Ho visto Dio nel sudore dell’uomo,
nel dorso spezzato del campo a mezzogiorno,
nel grido muto del seme
che si apre al mondo…
L'ho visto dove il grano si fa oro,
nel silenzio che precede la marea…
nell’eclissi di ogni certezza,
quando l’ombra è un sipario chiuso
che avvolge la nostra coscienza.
Egli abita il crepaccio, la ferita,
il vuoto tra i denti.
Decapita i bastioni,
le impalcature provvisorie della logica,
e ci lascia lì, monconi di spirito
nel fango della grazia,
a sentire l’odore della terra
che si spacca sotto il Suo passo.
L'ho visto tra le navate di pietra algida,
nel sussurro rassegnato dei vespri,
nel muscolo teso della mano che incide la parola,
nella violenza della radice
che fora il fango invernale.
L'ho visto nel bianco abbacinante del sale che urla,
nella ferocia di un tramonto
che infiamma la cresta delle colline.
Ho smesso di cercarti nei nomi.
Ti ho trovato nel disastro della mia stessa carne.

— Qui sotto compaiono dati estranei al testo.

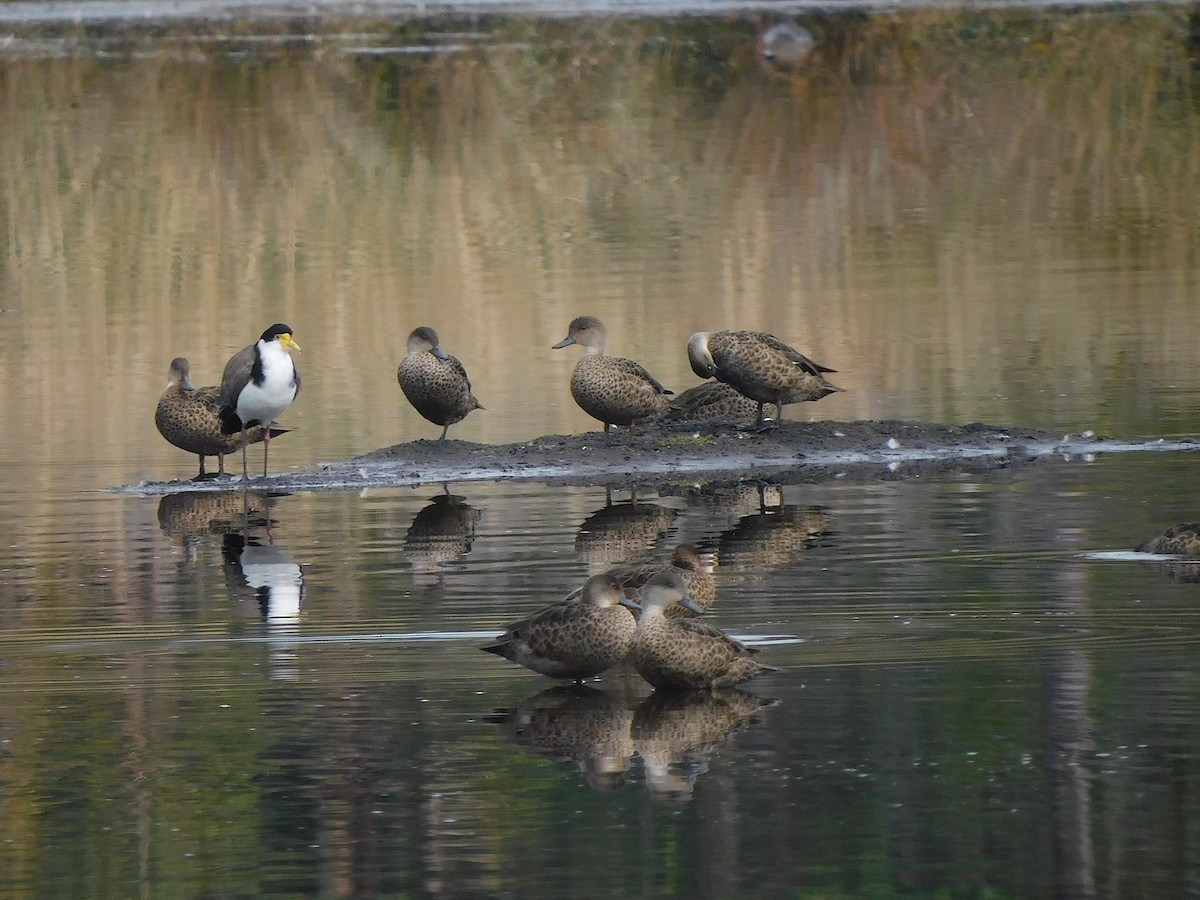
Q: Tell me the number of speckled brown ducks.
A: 9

Sei entrato come l’ascia entra nel pino:
recidendo i tendini della mia superbia,
abbattendo le travi
che tenevano su il mio cielo di cartone.
Crolla la cattedrale dei miei sensi.
Schiantati sono i pilastri della ragione.
Eravamo carne muta,
ora il sangue è un fiume in piena.
Egli non consola, Egli consuma.
Sventra il petto del poeta
per trovarvi il Suo tempio,
finché l’anima, ridotta a nudo splendore,
non urla il Suo nome…
È nell’urlo mi perdo,
senza respiro.
Finalmente schiavo.
Finalmente Dio.
Divina, eterna prigionia.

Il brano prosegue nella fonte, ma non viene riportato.